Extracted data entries
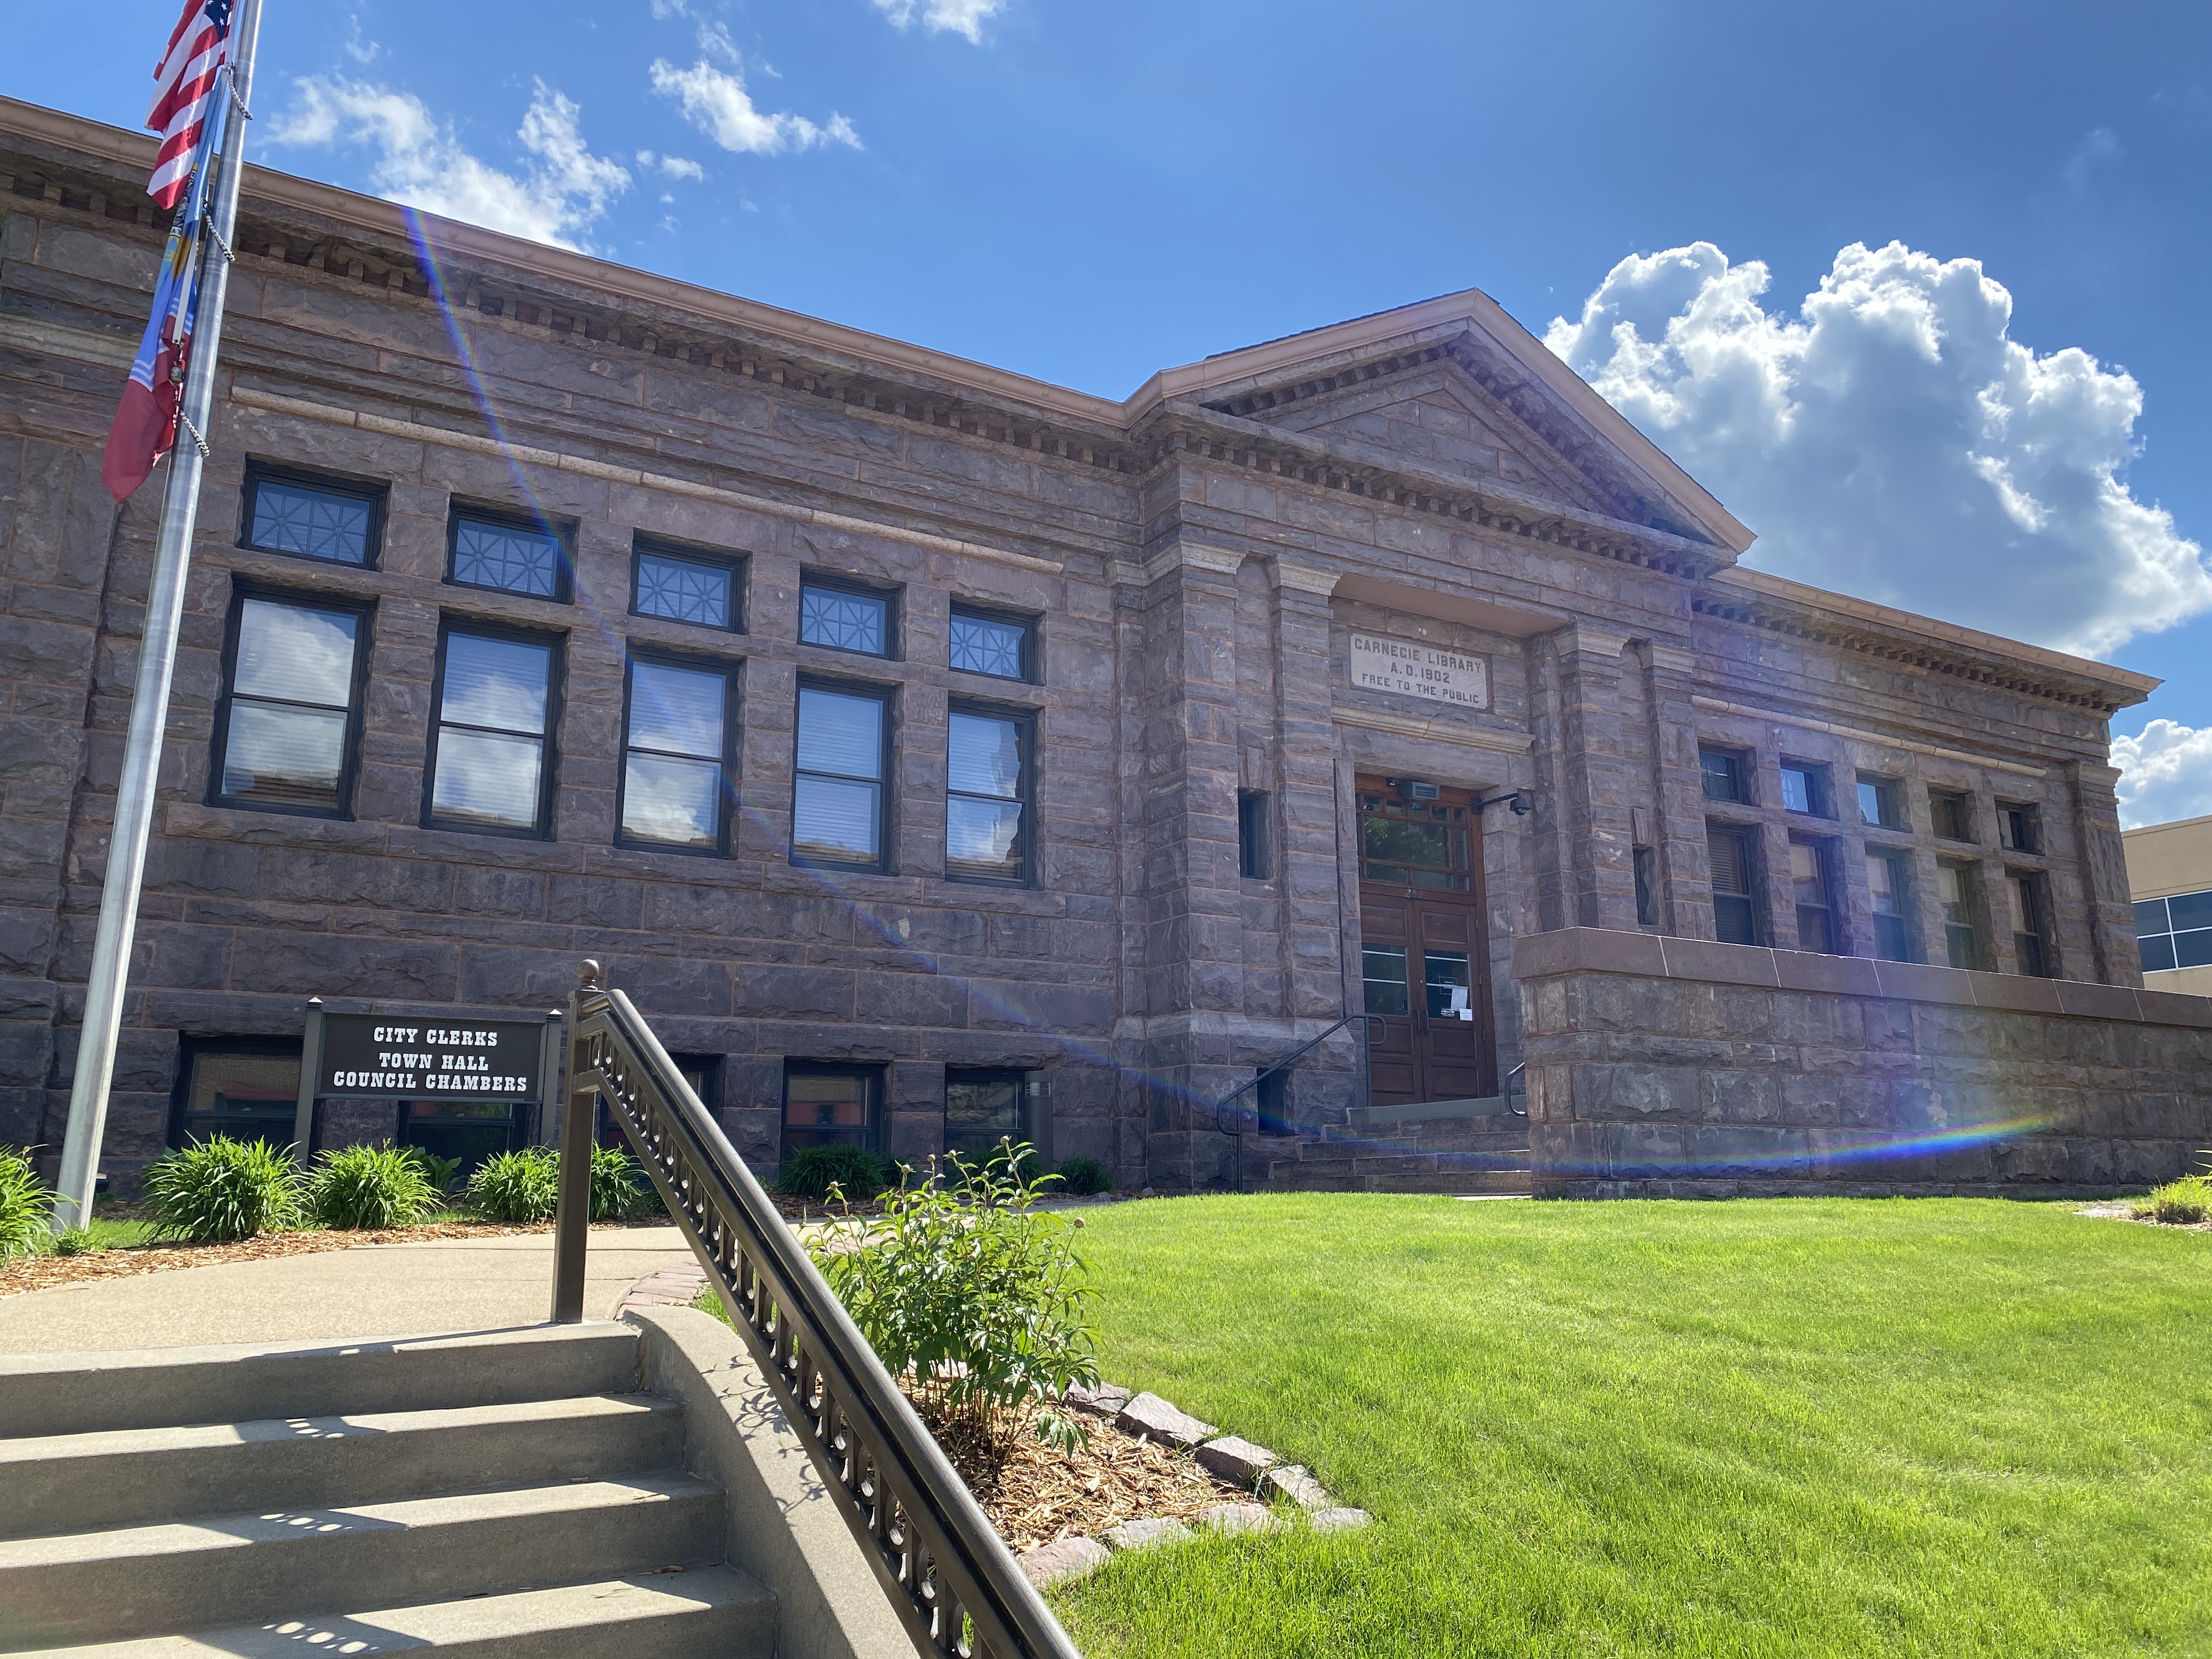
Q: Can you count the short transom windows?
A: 10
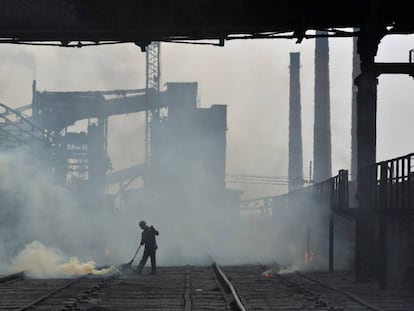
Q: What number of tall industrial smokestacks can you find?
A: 3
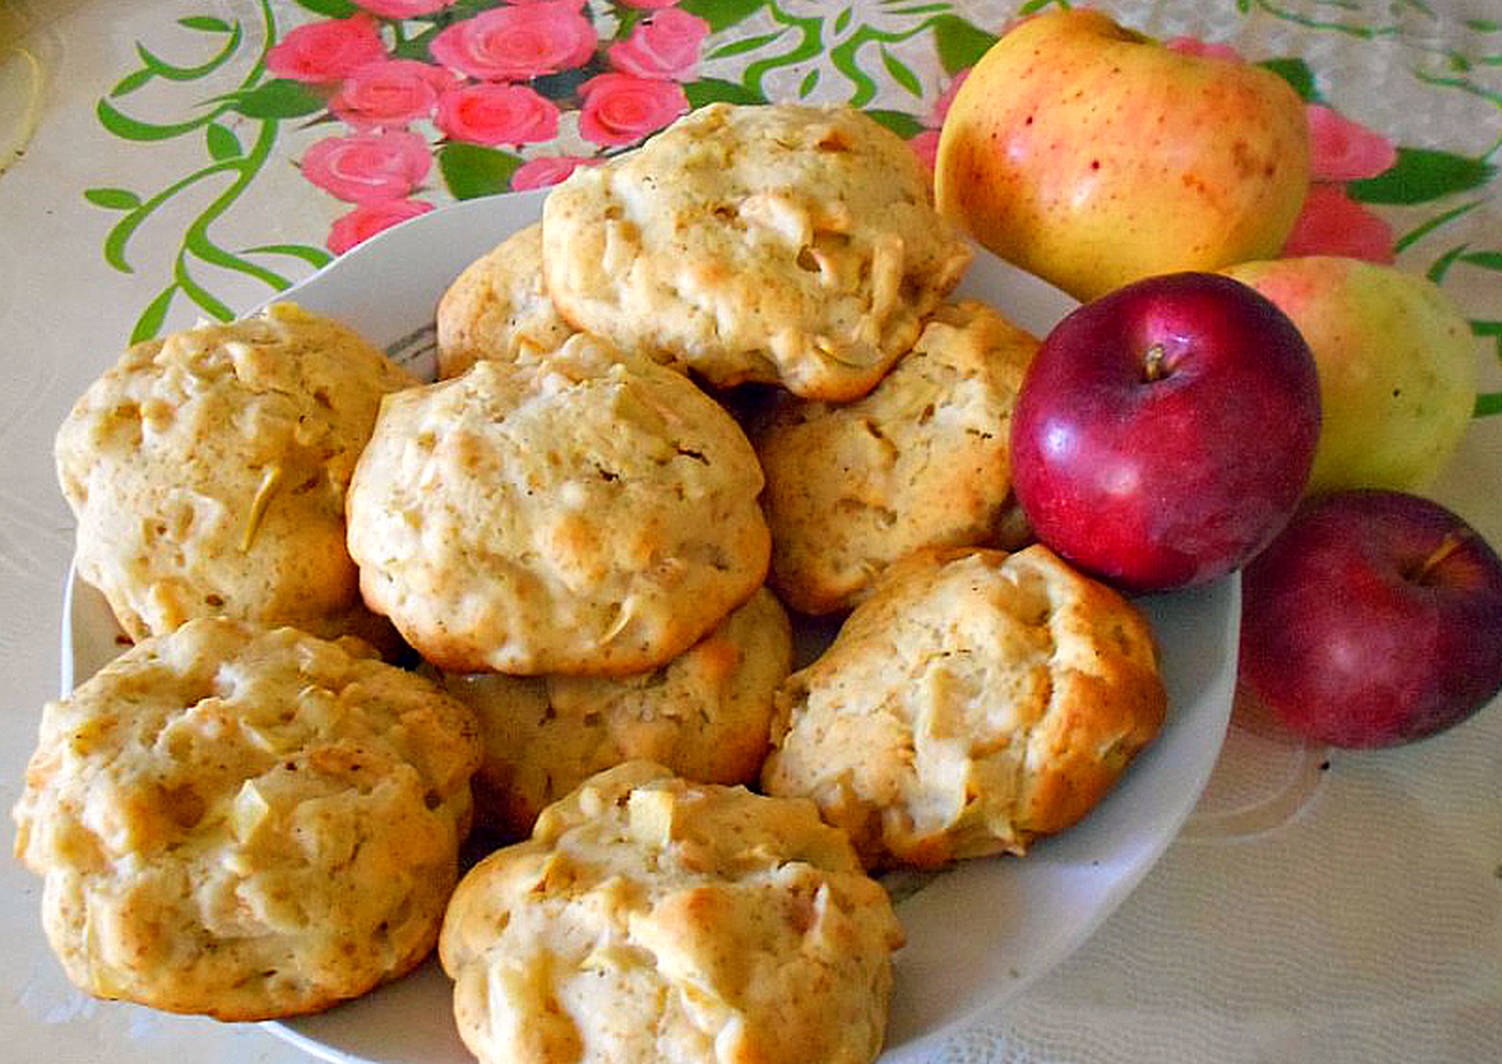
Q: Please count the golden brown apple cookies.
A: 9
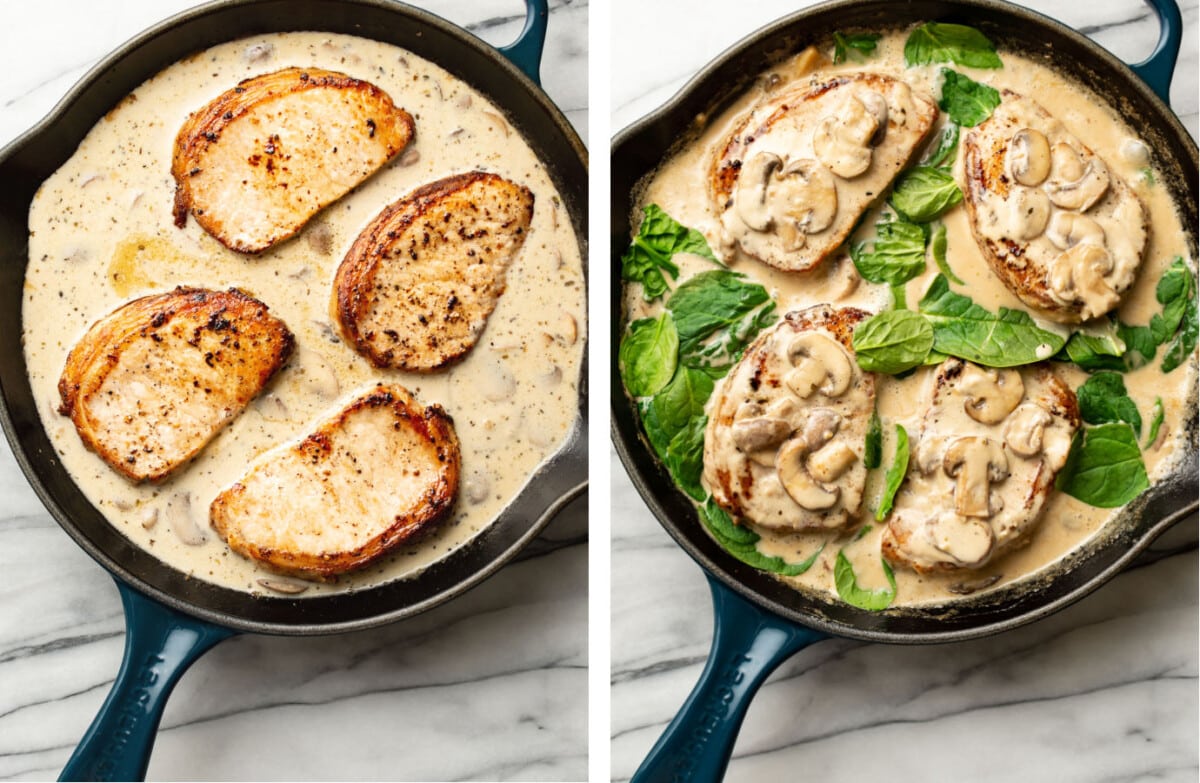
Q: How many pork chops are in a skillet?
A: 4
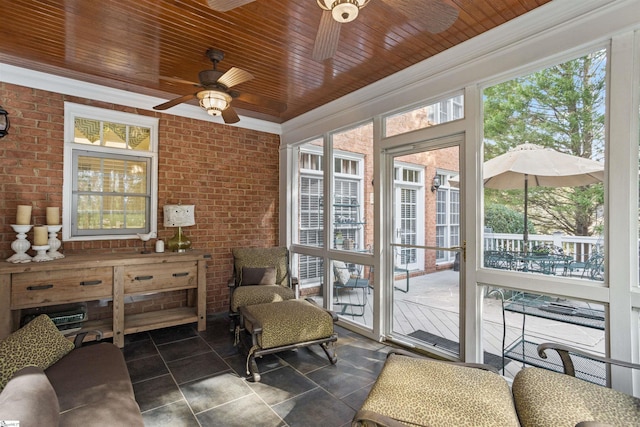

_THE PROBLEM_.
Apart from the pictures, return the records exactly.

_RESPONSE AREA_.
Q: Can you count the short transom windows?
A: 10
Q: What number of tall industrial smokestacks can you find?
A: 3
Q: Please count the golden brown apple cookies.
A: 9
Q: How many pork chops are in a skillet?
A: 4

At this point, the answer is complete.